* _WORK REQUEST_
Scan the entries below for the word "image" and copy every line where it turns up.
BEGIN GIVEN RECORDS
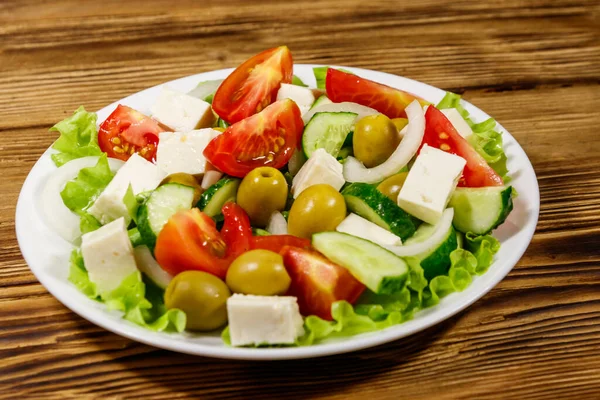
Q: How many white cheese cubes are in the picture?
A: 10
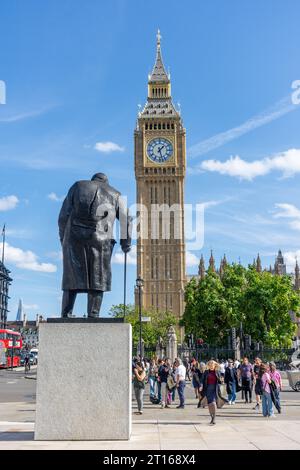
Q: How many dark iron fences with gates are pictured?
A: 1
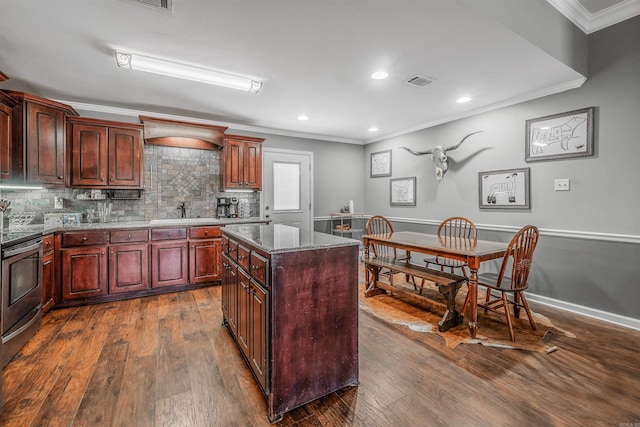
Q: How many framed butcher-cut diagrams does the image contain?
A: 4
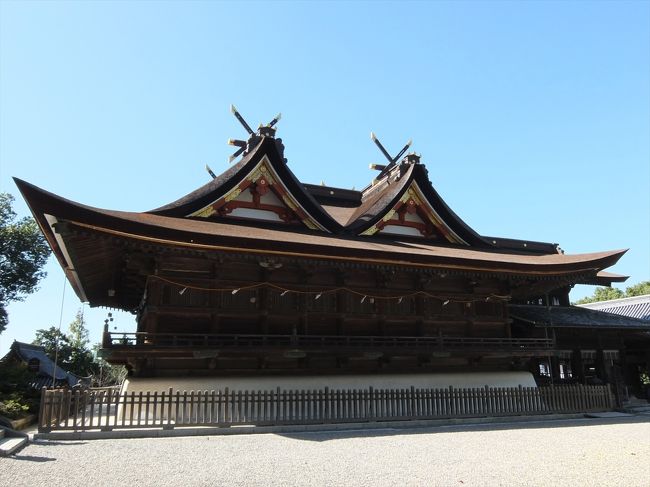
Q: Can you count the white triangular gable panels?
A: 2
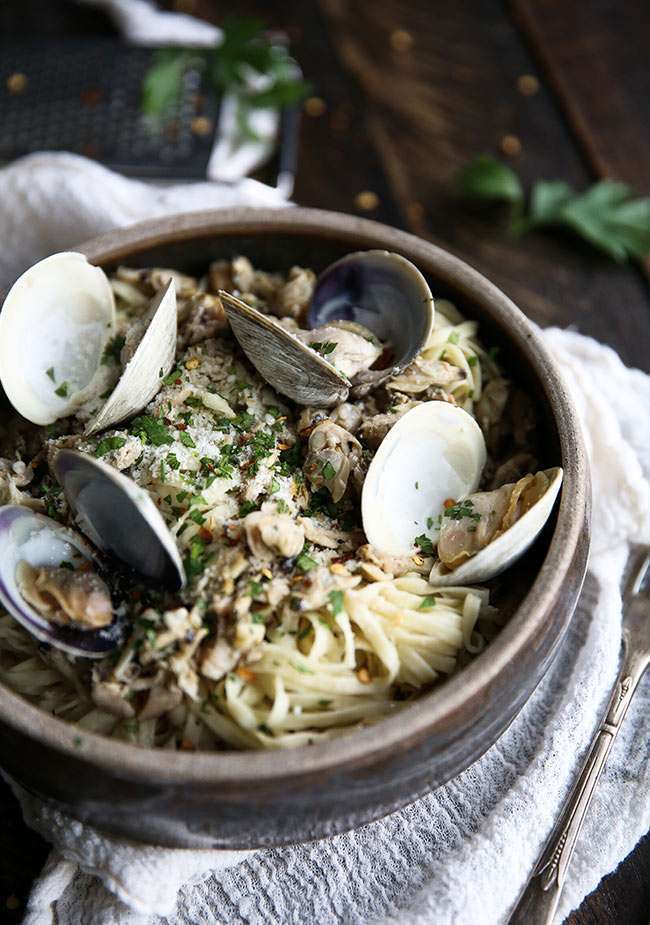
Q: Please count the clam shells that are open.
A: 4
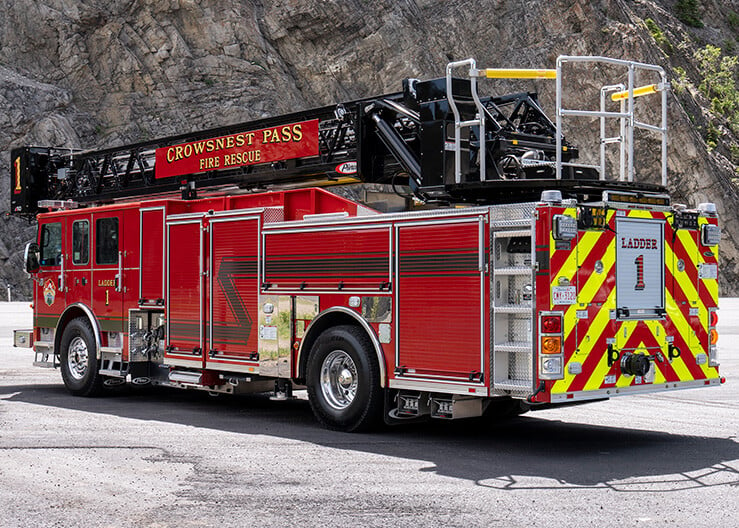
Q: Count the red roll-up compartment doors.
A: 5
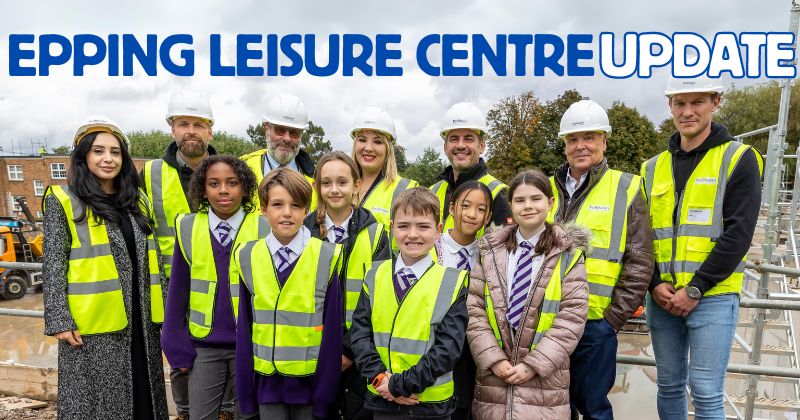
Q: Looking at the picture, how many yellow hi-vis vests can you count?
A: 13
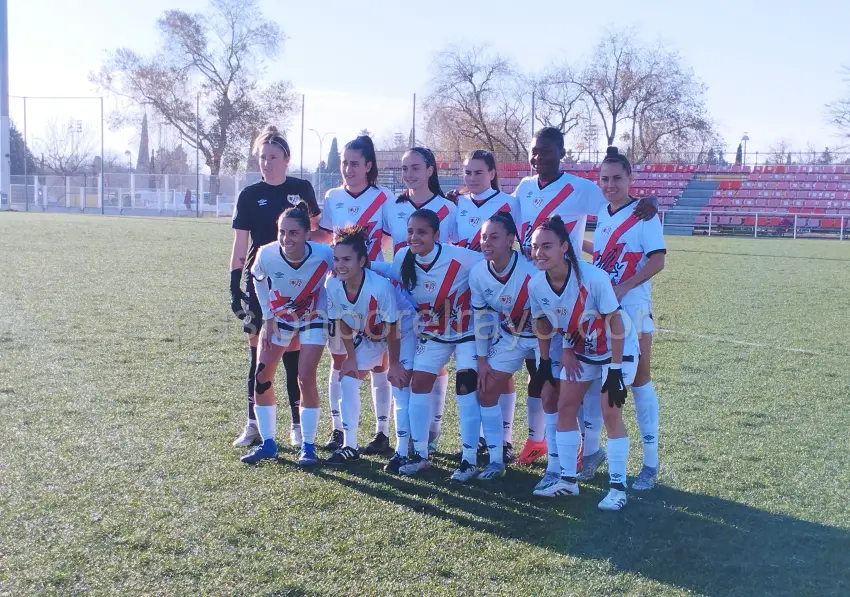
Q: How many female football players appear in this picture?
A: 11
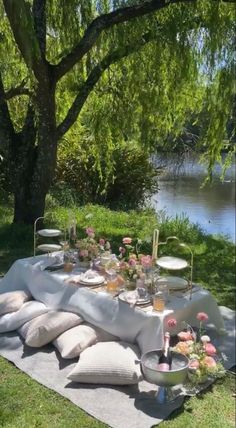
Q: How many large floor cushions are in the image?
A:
END GIVEN RECORDS
* _RESPONSE AREA_
Q: How many framed butcher-cut diagrams does the image contain?
Q: How many large floor cushions are in the image?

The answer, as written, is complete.